Reflecting the Gospel Through a Late-Night Car Ride

When Shannon Ramsey got a call about a three-year-old boy in urgent need of a home, he didn’t hesitate. As Chief Recruitment Officer at Families 4 Families, Shannon lives the mission daily—ensuring children are placed in Gospel-centered homes with compassion and urgency. His late-night drive reminds us: foster care is a calling, and every action reflects Christ’s love.
shannon ramsey with F4F adoption staff

Reflecting the Gospel through a late-night car ride

It was 6:30 in the evening when Shannon Ramsey, exhausted from the day’s work, had just sat down in his living room chair to relax when his phone rang.

A county director with the Georgia Department of Human Services, Division of Family and Children Services (DFCS), in the next county was looking for a foster home for a three-year-old boy.

“He had been removed from his home, from his parents, and there were some pretty severe circumstances surrounding his situation,” Shannon said.

Fifteen minutes later, Shannon was on the road for the hour-long drive to pick him up.

Shannon is the Chief Recruitment Officer for Families 4 Families, a Christian foster care placement agency. He works out of the Southeast division of the organization in Statesboro, Georgia. While his typical role is to recruit new foster families and churches to support them, he still helps oversee operations in his area.

The team in his office had had an unusually busy day — having already placed five other children that day, and he offered to help. Shannon was glad to do it. In his previous role, he had regularly done late-night pick-ups to take children to foster homes.

“The reality is there was a three-year-old who was sitting in an office building somewhere who did not need to be there late at night; he needed to be in a home. He needed to be in bed,” Shannon said. “He had just had some traumatic things go on in his own life.”

After picking up the child from DFCS and getting him some food, it was another two-hour drive to the foster family, “but he was safe,” said Shannon, “and I knew he was going to a safe place. God was allowing us to engage in what our full mission is, and that’s making sure kids are safe with Gospel-centered homes.”

Anecdotally from what he hears, Shannon said, it’s not too common anymore for a placement agency to handle this part of the fostering process, with the responsibility of transporting a child typically on the DFCS case worker or the foster family who’s taking the child in. 

But Families 4 Families seeks to be different in how they care for children, serve state workers and serve foster families. 

When talking about caring for the children, Shannon points to the story behind what people often see or hear on the news when tragedy strikes — like a neighborhood shooting or drug bust.

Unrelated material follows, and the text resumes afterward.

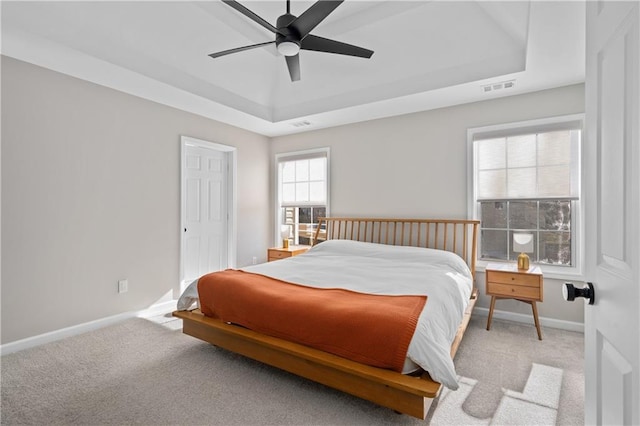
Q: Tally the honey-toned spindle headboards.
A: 1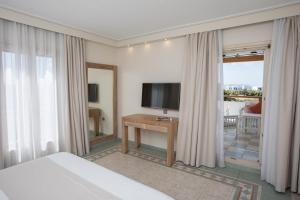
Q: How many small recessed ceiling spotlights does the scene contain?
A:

There’s often a child entering foster care at that moment.

“We want to be on the front end of helping care for these kids when those types of things take place,” he said.

State workers like those at DFCS are regularly called to handle many different situations at all hours, and offering to help, like transporting a child, is a way to ease their burden. 

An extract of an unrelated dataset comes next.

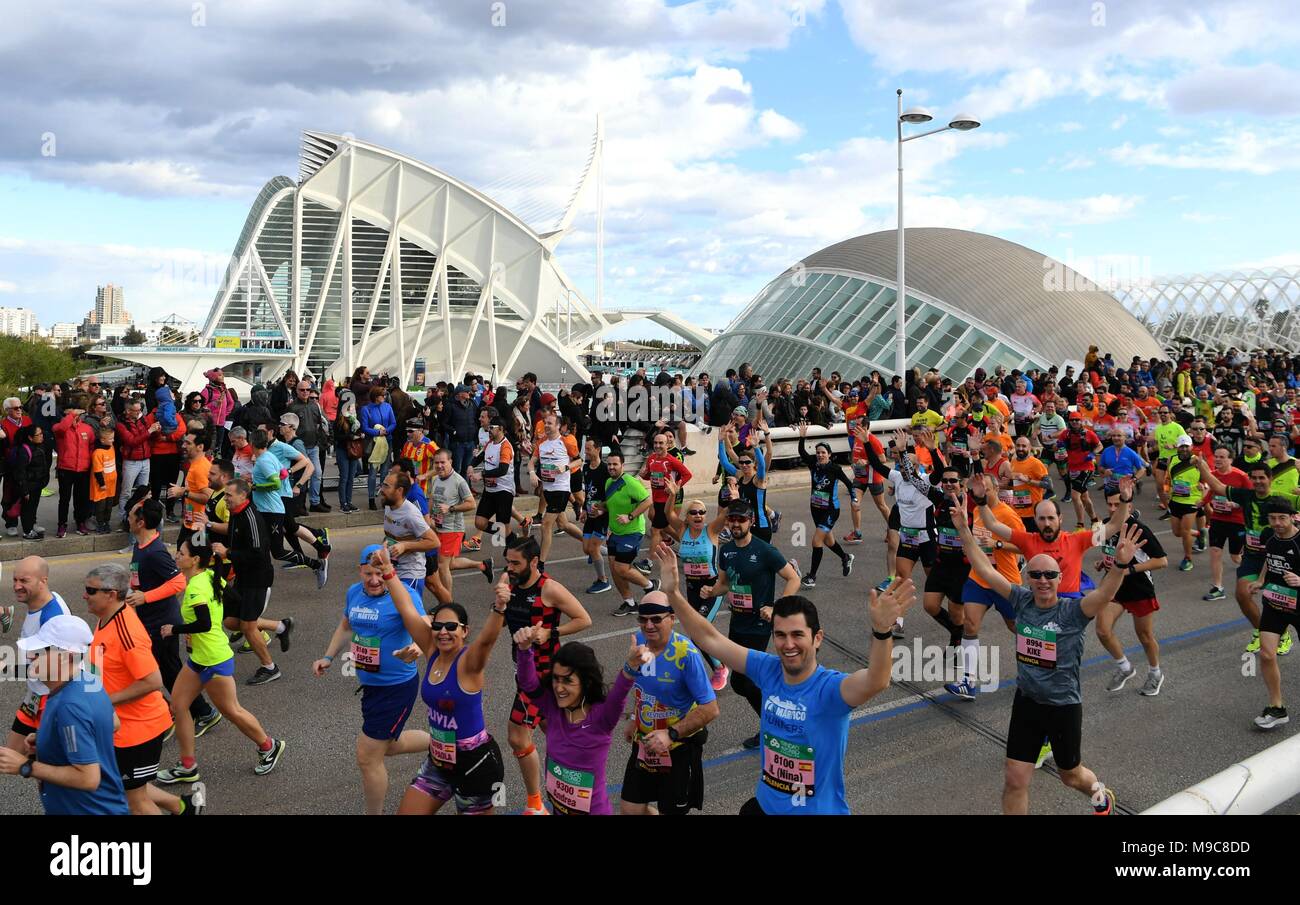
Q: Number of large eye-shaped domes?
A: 1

“If we can find little ways to serve them, then we’re going to do that,” he said.

For foster families, not having to leave home to pick a child up means they don’t have to divide themselves, leave their own biological children behind or have to worry about extra logistics.

“We want them to have the time and the space to get ready to receive this child and to know that they’re going to have somebody from our agency who’s been working with them from the beginning showing up and helping assist them to make that next step,” Shannon said.

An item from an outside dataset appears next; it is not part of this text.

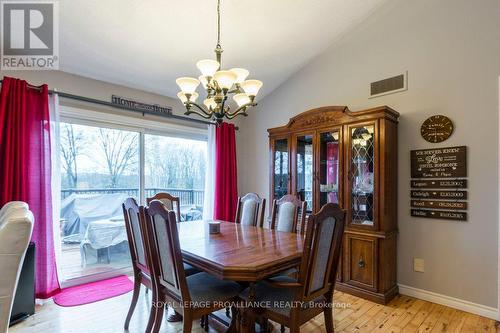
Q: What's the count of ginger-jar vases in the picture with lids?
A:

After dropping the three-year-old boy off with his foster family, Shannon had another long drive ahead, getting home around one in the morning. It’s in those moments he reflects on the Bible passage in Matthew 25 where Jesus talks about being fed when he was hungry, being given something to drink when he was thirsty, being clothed when he needed, being looked after when he was sick and being visited when he was in prison.

“Then the righteous will answer him, ‘Lord when did we see you hungry and feed you, or thirsty and give you something to drink? When did we see you a stranger and invite you in, or needing clothes and clothe you? When did we see you sick or in prison and go to visit you?’

“The King will reply, ‘Truly I tell you, whatever you did for one of the least of these brothers and sisters of mine, you did for me.’” — Matthew 25:37-40 (NIV)

“I can’t help but lean on passages like that to know that the efforts we put into doing this, we are engaging in Gospel work, to the least of these, to the most vulnerable,” Shannon said.